La lutte de ces quinze dernières années débute ici par un Manifeste, format d’une longue tradition des avant-garde, qui a pour objet le photosynthétisme salvateur. Michael Wang, avec cette reprise du Manifeste du Futurisme, proclame un contrepoint complet sur toute la production et la gestion du carbone. Cette profession de foi se réalise dans la cabane de Sara Favriau. Cet habitat a une consonance rudimentaire mais parce que justement précaire, il est propice à une plus grande liberté d’investissement, hébergeant ici les œuvres de différents artistes au sein de ses barreaux de bois. On y retrouve, entre autres, un tapis de Louis Guillaume en bourre de peuplier, récoltée et amalgamée par l’artiste suivant un procédé artisanal qui sous-tend l’idée d’un autre savoir-faire possible. Le duo Ackroyd & Harvey réinvestit, pour sa part, la démarche de Joseph Beuys en récupérant et semant les glands issus des 7000 chênes plantés par l’artiste en 1982 à Cassel. La propagation intervient ici comme une forme de résistance passive et latente, nourrie des larmes de Beya Gille Gacha dont les Sources, suspension de visages en résine de pin d’où s’écoulent des perles bleues, arrosent la terre avec laquelle nous avons perdu l’union ancestrale. L’artiste Angelika Markul donne d’ailleurs à ressentir la désagrégation d’un glacier dont il semble que les vestiges, statuettes épaisses, nous regardent depuis leurs promontoires du haut des murs.

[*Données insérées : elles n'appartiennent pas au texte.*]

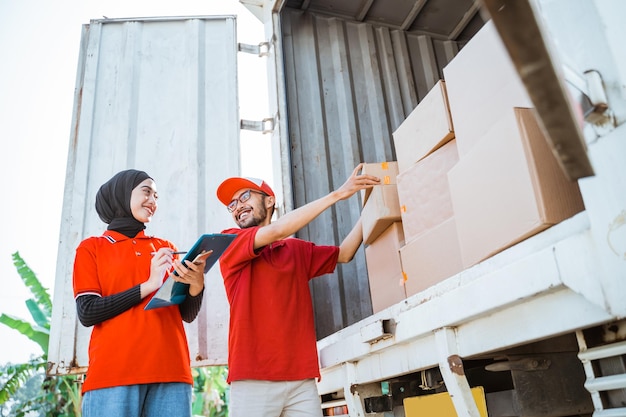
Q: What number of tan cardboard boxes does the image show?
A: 8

Les artistes déploient ainsi tout un répertoire pour rendre le rapport de l’humanité à l’environnement. Si l’angoisse prédomine, on note toutefois une certaine ironie persistante, notamment chez le groupe Hypercomf dont le court-métrage Fish kissed met en scène une femme, un poulpe et un oursin autour des mythes et cultures dédiés à la mer. Dans le même registre, le Nouveau Ministère de l’Agriculture entaille, avec cynisme, la façade des actions dites environnementales dans la série d’aquarelle sur papier intitulée Les planteurs, où les personnages politiques se succèdent dans la plantation d’arbres à vocation emblématique mais surtout marketing, ou encore dans la monumentale peau de vache L’aventure du vivant : géo-ingénierie vertequi regroupe les pratiques plus ou moins dangereuses de manipulation du climat.

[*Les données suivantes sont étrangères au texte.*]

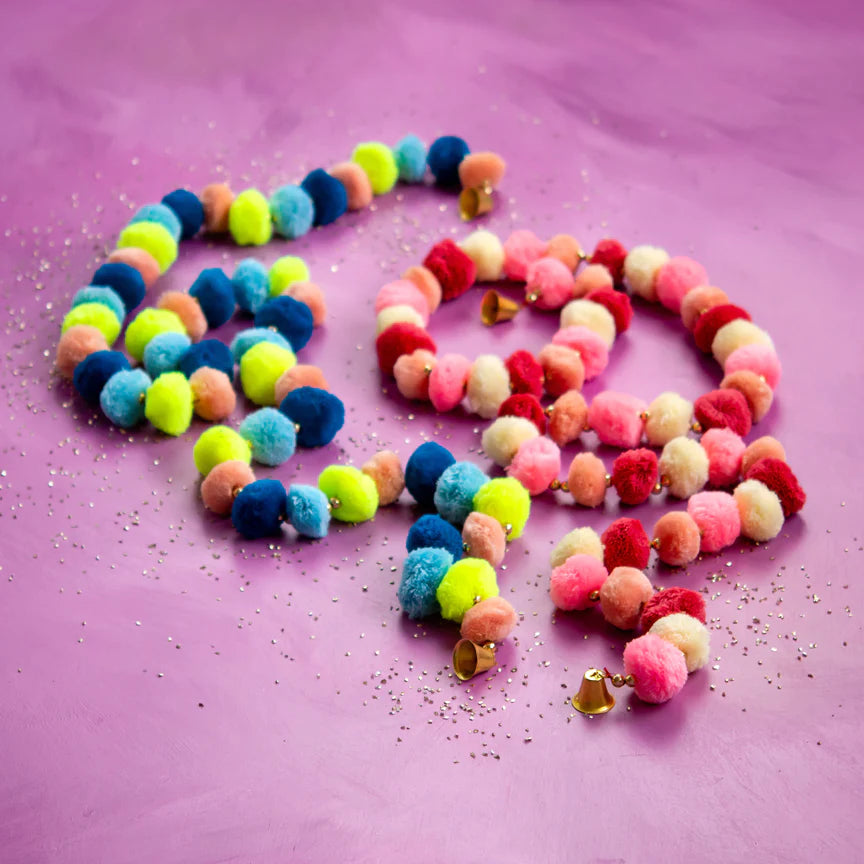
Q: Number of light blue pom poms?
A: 12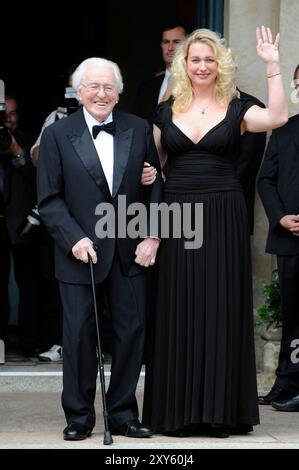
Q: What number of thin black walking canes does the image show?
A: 1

Dans une volonté de résilience, et à rebours de ces pratiques expérimentales à haut risque, Marie Velardi propose une Salle de Décélération, où l’aiguille de l’horloge exposée scande la temporalité lunaire et effectue le tour du cadran en 29,5 jours, les différentes phases lunaires esquissées au pastel blanc entourant l’installation. Ce renouvellement d’attache à une temporalité naturelle s’accorde avec celle d’un retour aux croyances et récits de tradition, audibles pour celui qui se glissera sous la grande calebasse de Shivay La Multiple intitulée À la recherche du fruit ligneux : ciel qui parle. Enfin, les nichoirs d’oiseaux en céramique émaillée des artistes Feipel et Bechameil offrent, quant à eux, un nouvel espace refuge en réinvestissant des figures anthropiques, destinées cette fois non pas à renier le vivant mais à l’abriter.